ESG Validation

ESG Lab Review: Huawei OceanStor Dorado V3 All-flash Storage

Abstract

This ESG Lab Review documents hands-on testing of the Huawei OceanStor Dorado V3 all-flash storage and presents the findings of a five-year TCO analysis highlighting the economic benefits of Huawei OceanStor Dorado V3 when compared with hybrid and first-generation all-flash storage systems from major vendors.

The Challenges

Respondents to a recent ESG research survey were asked to name their top storage challenges and the top three most identified storage challenges for 2017—data protection, hardware costs, and rapid data growth rate—are the same challenges that have occupied the top three slots since 2015. The overarching issues that drive data storage concerns are also relatively unchanged—data growth is accelerating and the resulting infrastructure required to store and protect that data is costly and complex.1

When we look at solid-state storage, we see that the most-cited factor driving consideration or deployment is, not surprisingly, improved performance (58% of respondents), with reliability (34%), cost per I/O (31%), and total cost of ownership (TCO) (30%) rounding out the top four responses.2

In ESG Lab’s experience, desktop and application virtualization are responsible for some of the most complex and demanding storage workloads in the data center. Organizations are tasked with providing a high-quality, predictable, and productive computing environment for an ever-growing number of internal users and external customers. In addition, enterprise application environments have become increasingly unpredictable as their underlying IT infrastructure grows in complexity and size. Mission-critical business application performance is highly sensitive to storage performance and latency, and highly dependent on the resilience of the enterprise IT environment.

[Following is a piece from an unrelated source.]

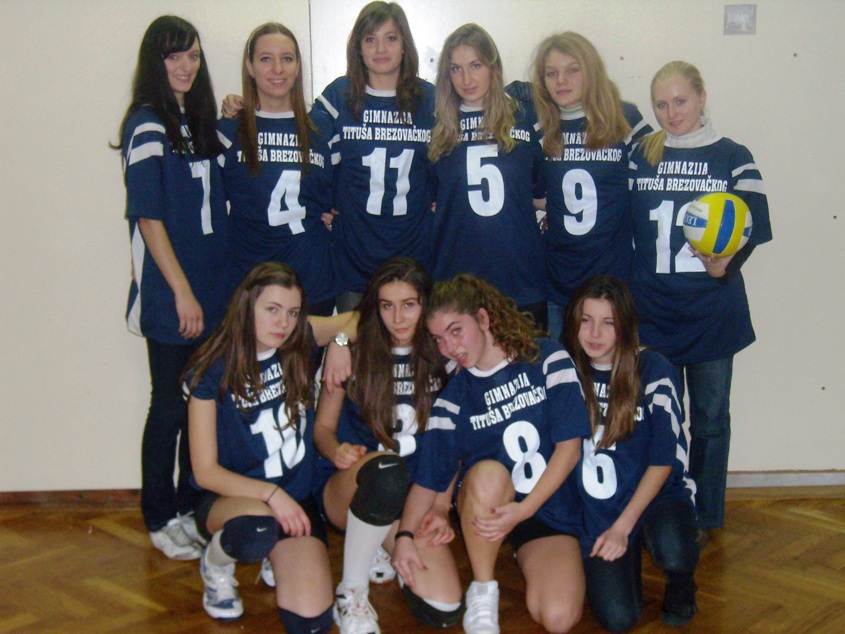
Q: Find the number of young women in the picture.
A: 10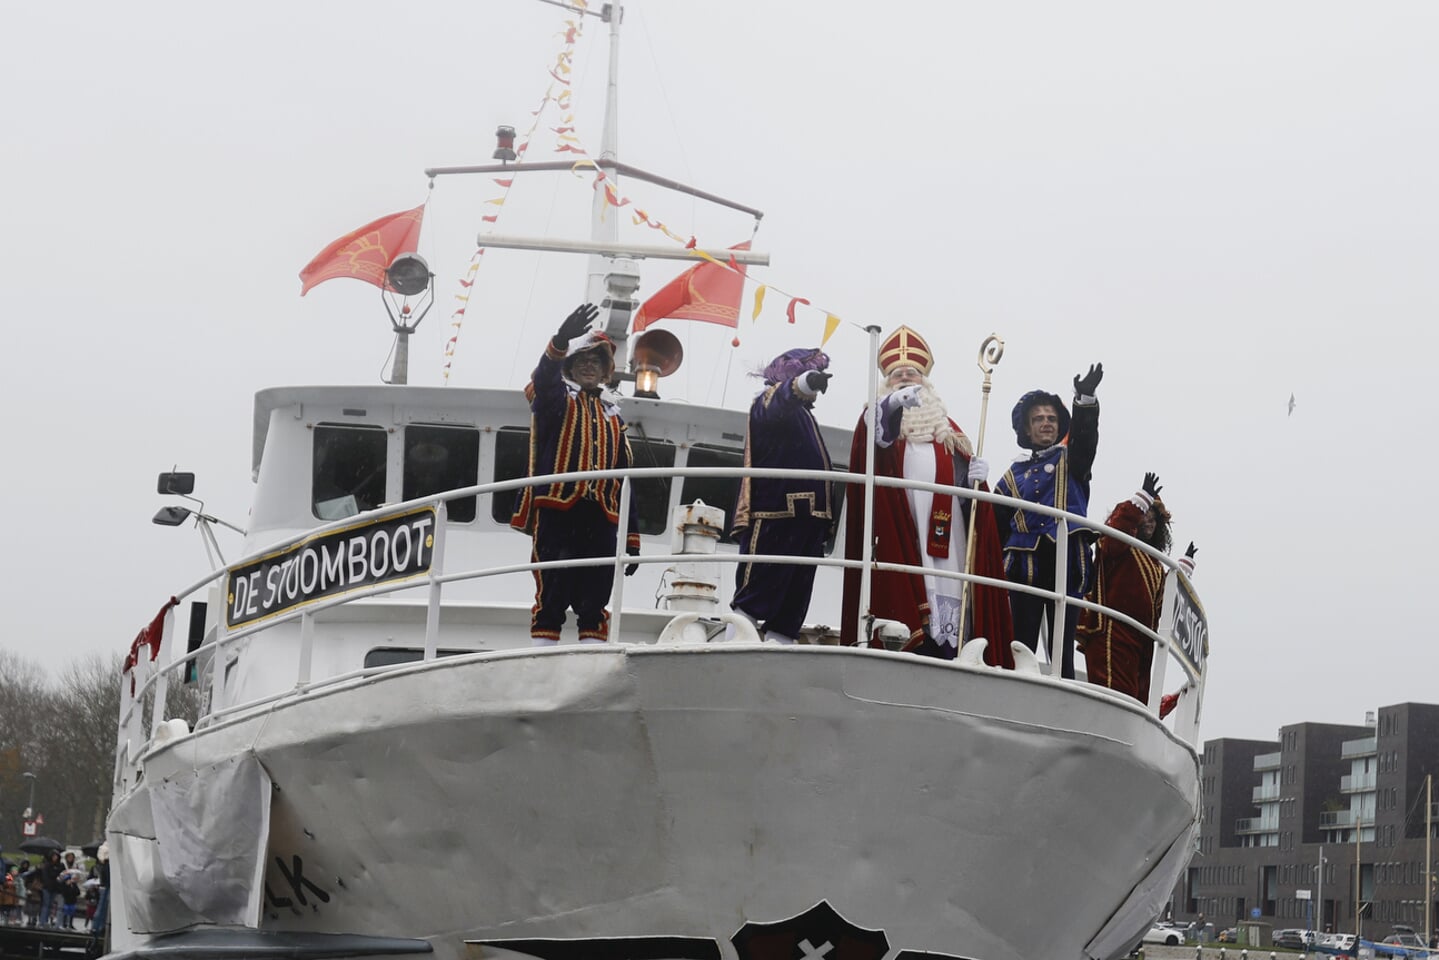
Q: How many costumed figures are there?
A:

The ability to consolidate mixed workloads and functions onto a single all-flash storage system has proven to provide significant TCO benefits if an organization’s performance, reliability, and operational requirements can be met. While many storage vendors offer all-flash solutions, the design decisions and tradeoffs made by these vendors can result in very different system capabilities and ultimately tradeoffs in benefits to an organization.

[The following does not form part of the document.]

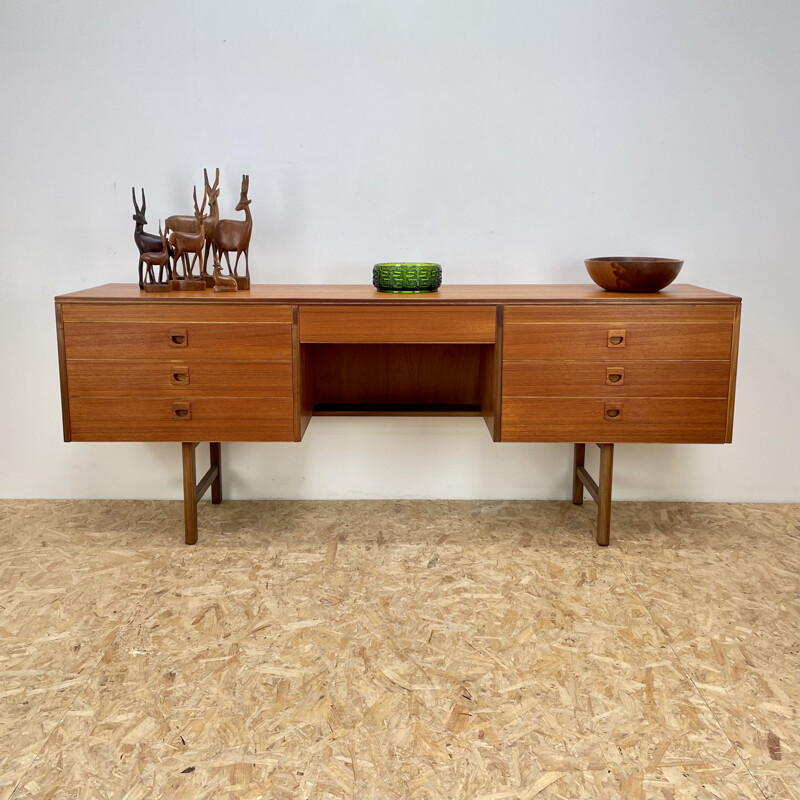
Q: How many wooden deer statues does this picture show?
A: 6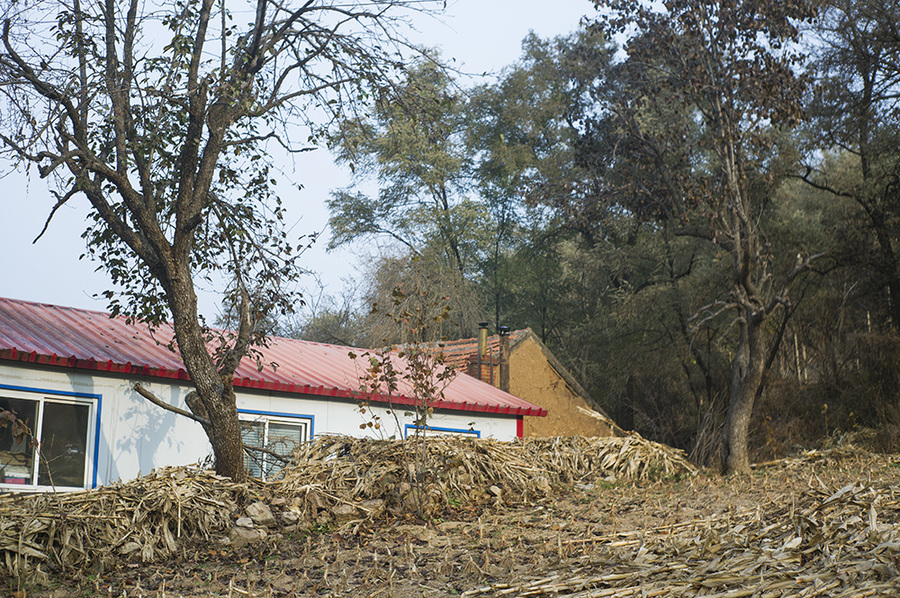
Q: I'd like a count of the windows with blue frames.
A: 3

The Solution: Huawei OceanStor Dorado V3 All-flash Storage

Huawei designed the OceanStor Dorado V3 all-flash storage to handle mission-critical applications, both internal and customer-facing, for large enterprises, as well as mixed workloads. The OceanStor Dorado V3 leverages a dual controller, Non-Volatile Memory Express (NVMe) architecture to reduce the latency in accessing NVMe-based storage and ensure high availability. It can scale-out as the OceanStor Dorado V3 supports up to 16 controllers.

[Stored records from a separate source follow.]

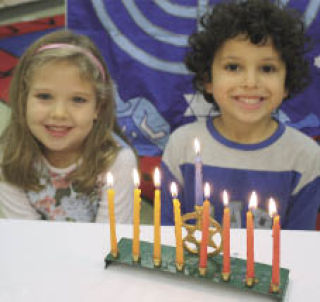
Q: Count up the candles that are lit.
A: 9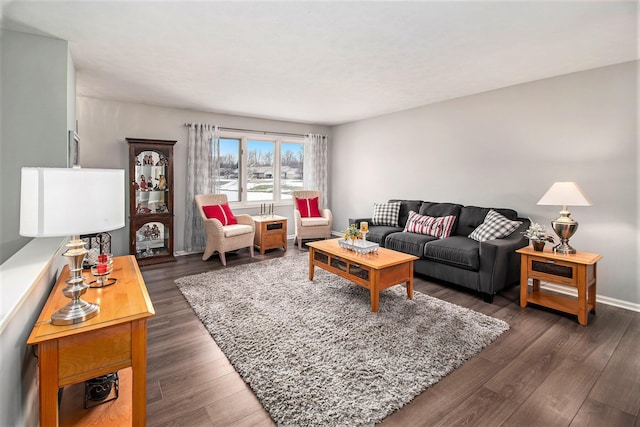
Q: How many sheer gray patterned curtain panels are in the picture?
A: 2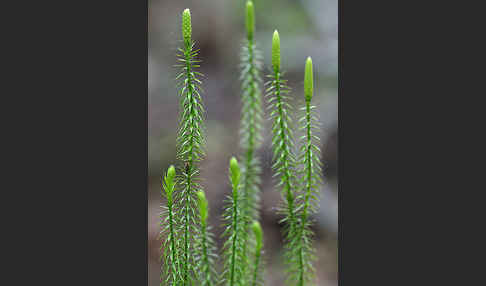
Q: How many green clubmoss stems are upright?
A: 8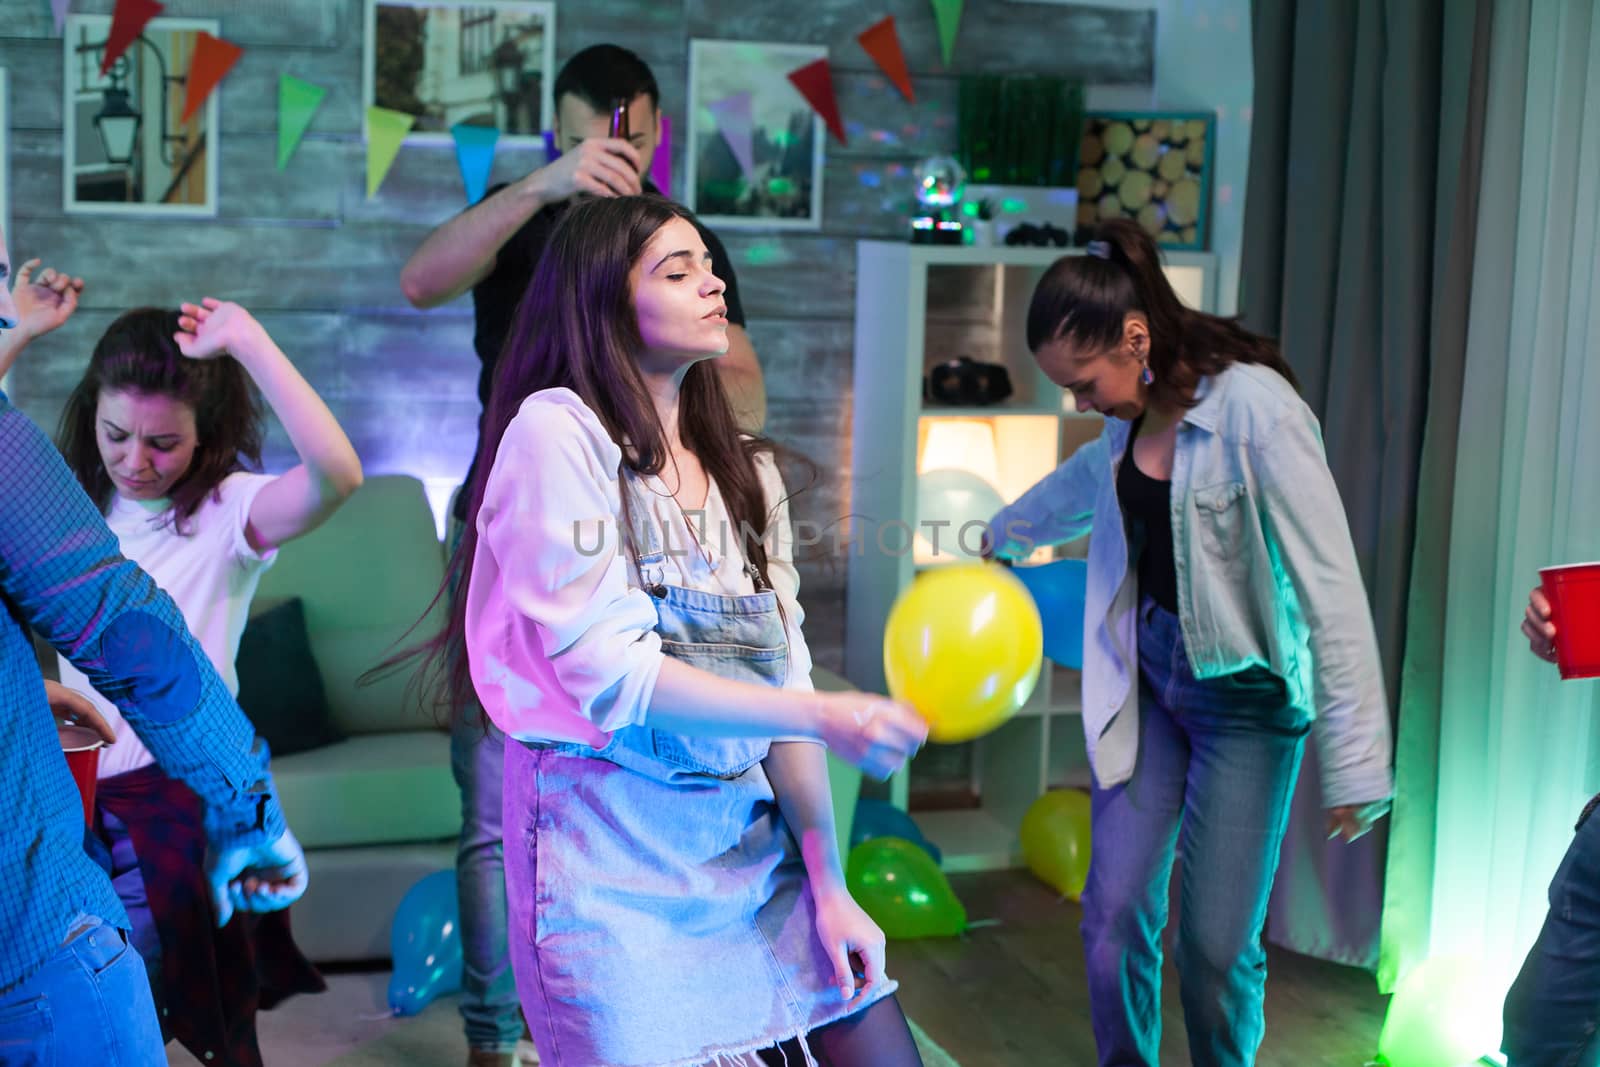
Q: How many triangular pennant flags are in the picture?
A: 12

Huawei offers several features to maximize OceanStor Dorado V3 performance, availability, and efficiency, while minimizing overall total cost of ownership (TCO):

Performance—Huawei OceanStor Dorado V3 all-flash storage system has an NVMe-based architecture, which supports direct communication between the CPU and NVMe SSDs. This eliminates the need for SCSI-SAS conversion and shortens the data transmission path, lowering end-to-end latency. The system also incorporates a disk controller collaboration algorithm, which synchronizes the data layout between SSDs and controllers designed to provide performance at a consistently low latency, ensuring that mission-critical applications always operate smoothly.

Availability—Huawei employs multiple layers of software to provide high availability in its platform. Huawei employs RAID-TP, its implementation of triple-parity RAID that allows for up to three simultaneous disk failures. RAID-TP also enables fast rebuild of data, with hot spare space spread across all disk modules. HyperSnap snapshots provide point-in-time redirect-on-write (ROW) snapshots for fast recovery of data with minimal impact on performance. ROW snapshots are optimized for performance, requiring one-third of the I/O operations of copy-on-write snapshots with no computational overhead when reading snapshots. HyperReplication provides a traditional remote replication to a stand-by data center, and HyperMetro employs a gateway-free active-active deployment of two storage arrays that balances the load between them and permits non-disruptive cross-site takeover in case one array or one link between the array and host fails to ensure continuous data access for the most critical business applications.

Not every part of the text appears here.